Components of Picture This include a string or wind quartet performance by Symphony NH musicians in Manchester schools. The culmination of these music lessons for fourth graders was a field trip to Central High School to hear a full Symphony NH concert. More than 1,000 students – all of Manchester’s fourth graders – attended the performance on April 11.
“It gave all of our fourth graders an experience they won't soon forget, while enriching their learning in a way that is not possible in the classroom,” said Jessica Makris Welch, music teacher at Wilson Elementary School. “We hope they will be inspired to create music of their own!”
Central High School music teacher Ed Doyle was instrumental in coordinating Manchester schools’ participation in Picture This.
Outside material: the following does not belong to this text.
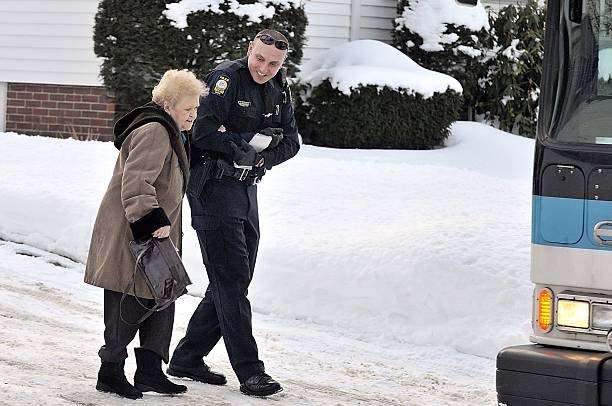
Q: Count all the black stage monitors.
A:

He also teaches in several elementary schools and initiated the program here, as well as arranging for Central to host the Symphony NH concert.
Picture This and its related performances are supported through the Frederick Smyth Institute of Music, NH Charitable Foundation, Norwin S. and Elizabeth N. Bean Foundation, Cogswell Benevolent Trust, McIninch Foundation, Madelaine von Weber Trust, and Samuel P. Hunt Foundation. The Frederick Smyth Institute of Music increased its funding to Symphony NH in order to provide Manchester schools the opportunity to participate.
In addition, Makris Welch set up a DonorsChoose.org project page to fund the transportation costs for the fourth grader classes from all 14 elementary schools to attend the concert at Central. Along with attracting several individual donations, Makris Welch’s appeal was the fortunate recipient of the fundraising site’s “flash funding” day last month when a generous donor, Tim Ferris, completed the $2,500 goal with one large contribution.